From minor challenges to major crises, stress is part of our daily life. And a study by the American Stress Association found that we’re 15X more stressed today than in 2001 - so while we can't always control our circumstances, we can figure out ways to control how we respond to and cope with them.
There isn't a one-size-fits-all option when it comes to stress relief, however. What works for one person might not work for another, and what works for you at home might not be an option when you're at work or out in public (dancing around your living room might be helpful but dancing in the grocery store might not be). So it's important to have a few ways that can help releive stress for different moments in our life.
Finding the best stress relief strategies for each of us may take some experimenting and in some cases, a little bit of practice too. Here are a few ways to start testing stress management in your daily life.
1. Be Present
Slow down. Take 5 minutes and focus on only one behavior with awareness. Notice how the air feels on your face when you’re walking and how your feet feel hitting the ground. Or when eating, enjoy the texture and taste of each bite of food. When we spend time in the moment and focus on our senses, it can often help relax our minds, calm our thoughts, and lower our blood pressure.
2. Reach Out
Your social network is one of your best tools for handling stress. Let it out by talking to others - preferably face to face, or at least on a live phone call...text is quite what stress releif calls for unfortunately.
Share what's going on can get a fresh perspective which is always great, but sharing our stories and our emotions while it can often feel hard to start, ends up leaving us feeling way more relieved after the conversation wraps up.
Having supportive people in your life is the key to stress management. If you lack emotional support and friendship, it's important to get it. In many cases that might mean reaching out to your existing network of friends and family, or an organization/club, or even a professional - it’s really just about talking out loud with someone to help release and think through our stress.
Try putting a warm heat wrap around your neck and shoulders for 10 minutes. Dim some lights if ou can and just close your eyes. Then try thinking about relaxing your neck. Then your upper chest. Finally, try to relax your back starting with your top shoulders down to your lower back.
You can also try using a tennis ball to roll out tension in your back or under your feet. Place the ball between your back and the wall. Lean into the ball lightly and hold gentle pressure for up to 15 seconds. Then move the ball to another spot, and apply pressure again. You can even roll around on the ball to slowly move it across your back or shoulders.
4. Practice Progressive Muscle Relaxation
Progressive muscle relaxation involves relaxing all the muscles in your body focusing on one group at a time. To practice, you can start with a few deep breaths. Then, practice tightening and relaxing each muscle group, starting with your forehead and moving down to your toes.

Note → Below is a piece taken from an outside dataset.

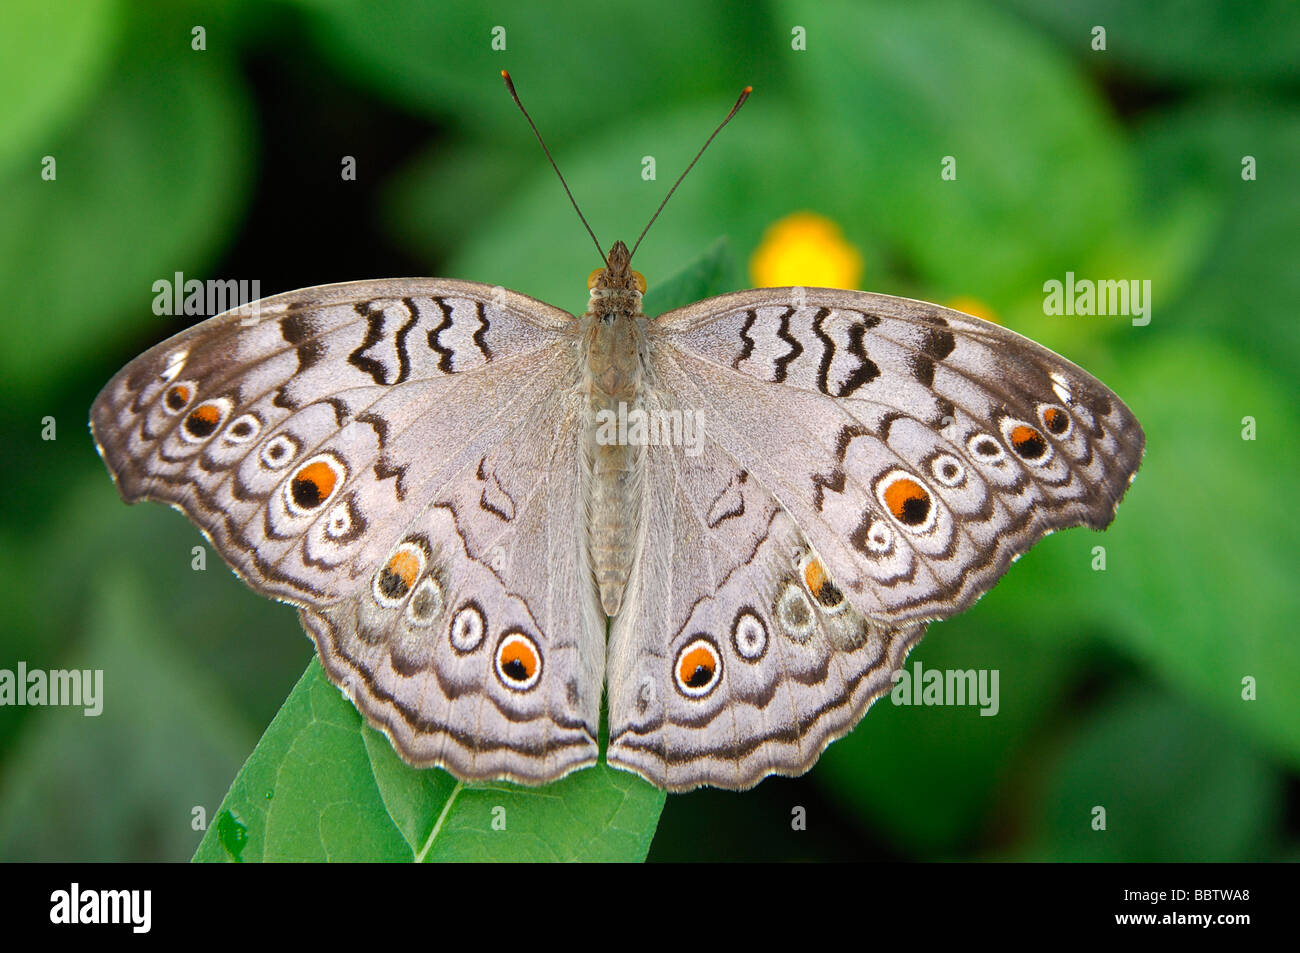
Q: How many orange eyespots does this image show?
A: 10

Don’t think about relaxing your entire head, instead do it slowly in tiny parts. For example, think about relaxing your eyes. Then think about relaxing your cheeks. Then your jaw. Then your lips. Then the area around your ears. Little bits of relaxation from head to toe - it takes some practice and needs a bit of time, but is super worth a try.
5. Focus on Breathing
Focusing on your breath or changing the way you breathe can make a big difference to your overall stress level. Breathing techniques can calm your body and your brain in just a few minutes.

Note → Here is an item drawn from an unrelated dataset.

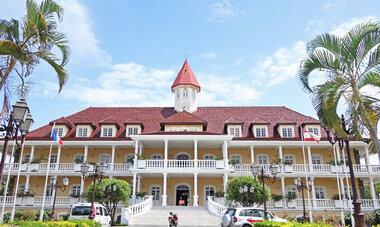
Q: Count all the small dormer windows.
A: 8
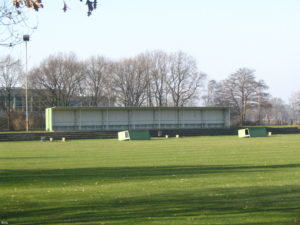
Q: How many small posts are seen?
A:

Take a 5-minute break and focus on your breathing. Sit up straight, eyes closed, with a hand on your belly. Breathe in through your nose and watch your belly fill with air. Count slowly from one to three as you inhale. Hold for one second and then slowly breathe out through your nose as you count to three again. As you breathe in through your nose, imagine that you're inhaling peaceful, calm air. Imagine that air spreading throughout your body. As you exhale, imagine that you're breathing out stress and tension.
6. Take a Walk
Taking a walk allows you to enjoy a change of scenery, which can get you into a different frame of mind, and brings the benefits of exercise as well.
So whether you just need to take a stroll around the office to get a break from a frustrating task or you decide to go for a long walk in the park after work, walking is a simple but effective way to rejuvenate your mind and body.